# Omega Seamaster 300M size comparison



## longplay (Sep 27, 2017)

Not entirely sure which section this belongs in, so here it goes.

Among other things, I have been considering a quartz 300M as a beater, and wondered if the mid-size would work. I got a chance to try them both on yesterday and thought I would add a comparison for those thinking about it.










For scale, I have a roughly 6.75" wrist.

The mid-size doesn't look too bad in the photos, but looked and felt very small on (and I'm someone who generally likes smaller watches). It was significantly lighter than the 41 though (these were both autos). I'd definitely opt for the larger of the two.

Anyway, hope that helps others.


----------



## gimli (Mar 24, 2016)

Honestly, I feel like both variants look very good and I would be fine with wearing either.

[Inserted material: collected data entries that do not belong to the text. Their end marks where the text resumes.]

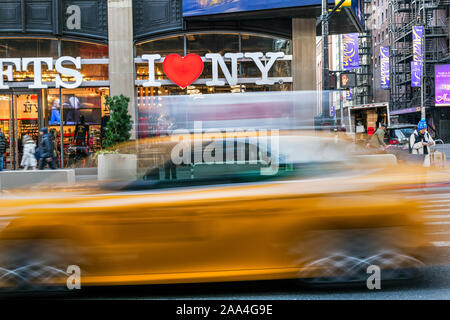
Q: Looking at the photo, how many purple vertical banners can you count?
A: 3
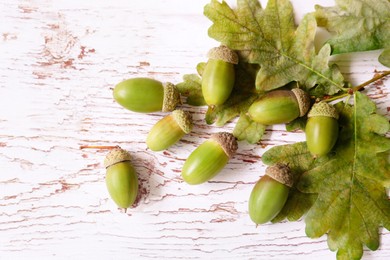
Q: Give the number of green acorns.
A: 8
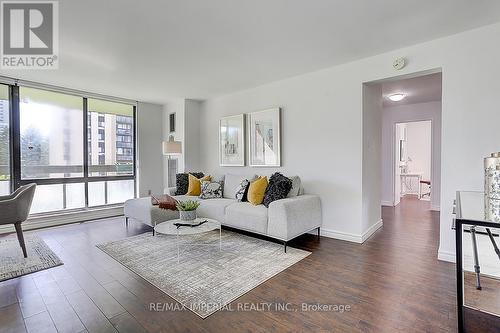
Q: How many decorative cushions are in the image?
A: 6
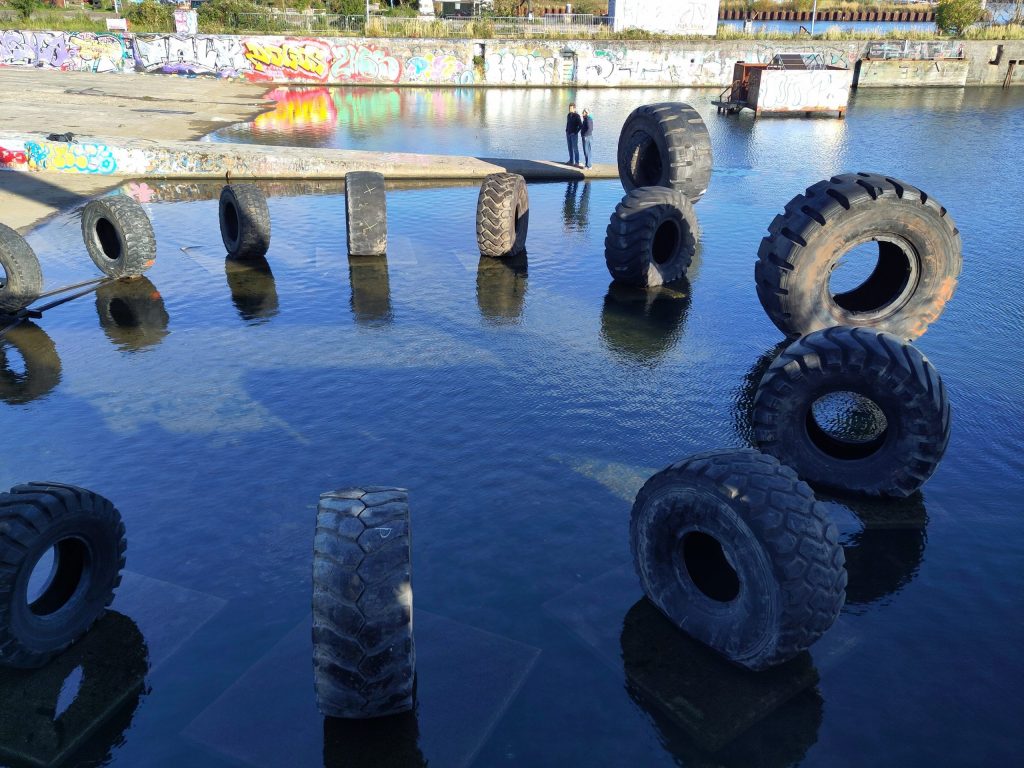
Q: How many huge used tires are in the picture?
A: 12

I'd say that it's just a matter of which one you like the most but the "small" one doesn't look too small if you ask me.


----------



## artistmike (May 13, 2006)

I'm like you in that I have fairly slim wrists but have found that the design of both case and bracelet makes the larger size model Seamaster extremely easy and comfortable to wear... Having said that I do also wear smaller watches and like Gimli agree that the smaller version looks great too, which could be a bonus if price was a major factor ....


----------



## NOTSHARP (May 2, 2018)

To me, the mid-size looks spot on, for your wrist.

Steve.


----------



## marley (Dec 22, 2012)

My wrist is 18 cm ish..

I first bought a mid sized S.M.P. but found it too small.the full sized one however...is perfect! Looks great (I.M.H.O. anyway!), and feels great on the wrist.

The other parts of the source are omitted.